Retro Review: 2009 Mac Pro in 2018 - bluedino
https://www.imore.com/retro-review-2009-mac-pro-2018
======
bane
I'm actually surprised at how much more I liked the last gen Macbook Pro than
the new Touch Bar one. Almost everything from the larger touch pad to the new
keyboard just _feels_ worse and harder to use. The Touch Bar is useless
garbage and all my worries about dongleopolis becoming my life have become
true. Just yesterday I had to find adapters for a thumb drive and an HDMI
cable -- which was absolutely infuriating.

I used to bring my rMBP everywhere with me for photography because I could
easily just jam the SDcard in and transfer all my photos. Nope, need an
adapter now.

Typing physically hurts on the new ultrashort throw keys.

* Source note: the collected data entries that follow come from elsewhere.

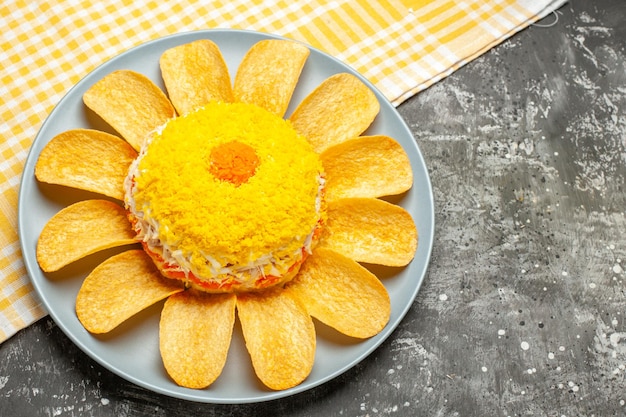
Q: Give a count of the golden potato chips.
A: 12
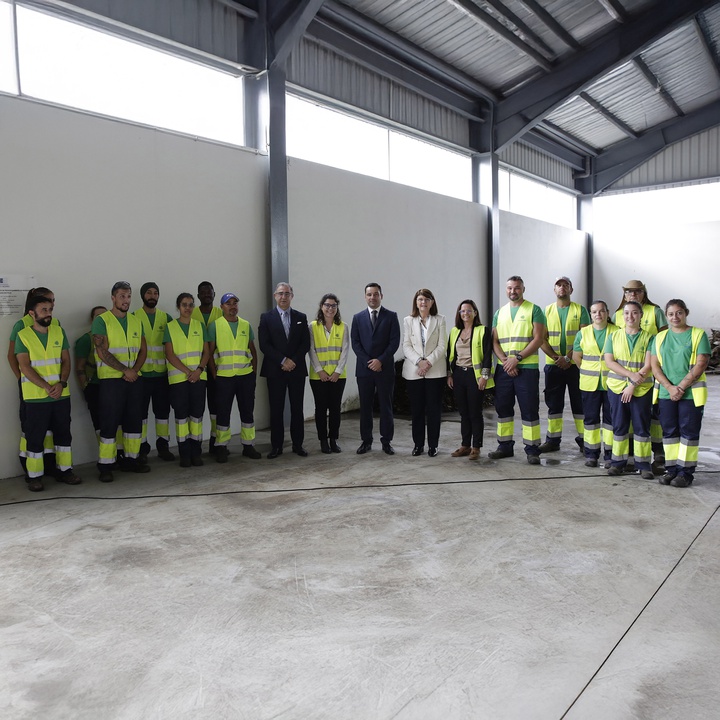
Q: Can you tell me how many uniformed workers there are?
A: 14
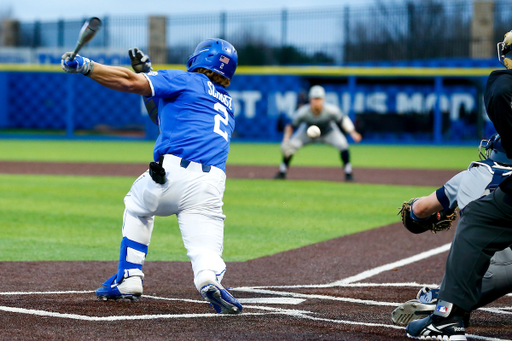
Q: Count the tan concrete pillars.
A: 3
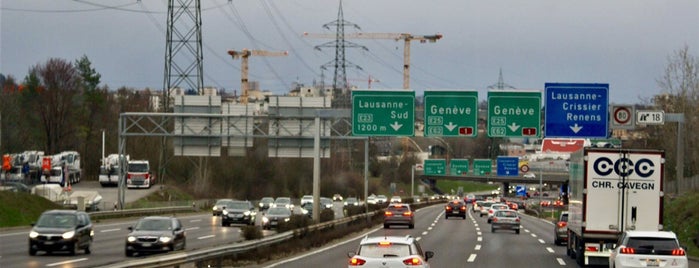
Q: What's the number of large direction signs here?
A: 4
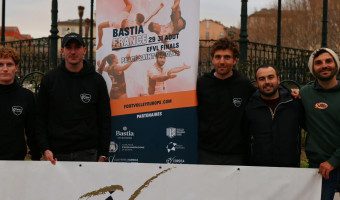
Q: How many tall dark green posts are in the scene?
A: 6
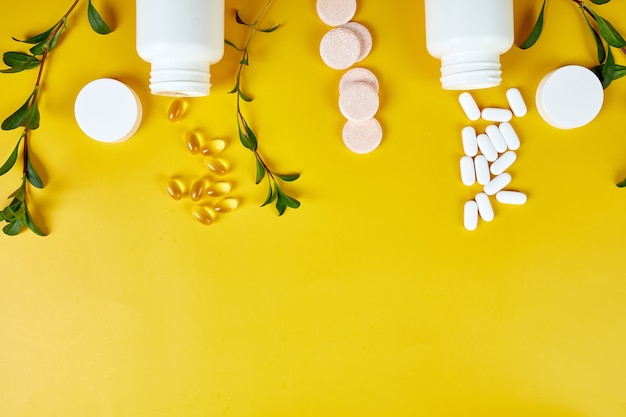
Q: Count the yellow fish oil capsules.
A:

The trackpad has moments where it just doesn't seem to want to work correctly
for certain complex movements like drag and drop. I'm months in with this
stupid thing and I still can't get it to reliable draw a box around a bunch of
icons and drag and drop. Plus the fake _click_ for presses feels just enough
disconnected to make the whole process terrible.

I also get all kinds of external monitor flickering and resyncing issues, and
I'm 3 different dongles in trying to get that stop.

If I could have kept my old rMBP for another lease period (they're work
issued) I would have. I really really actively dislike this thing.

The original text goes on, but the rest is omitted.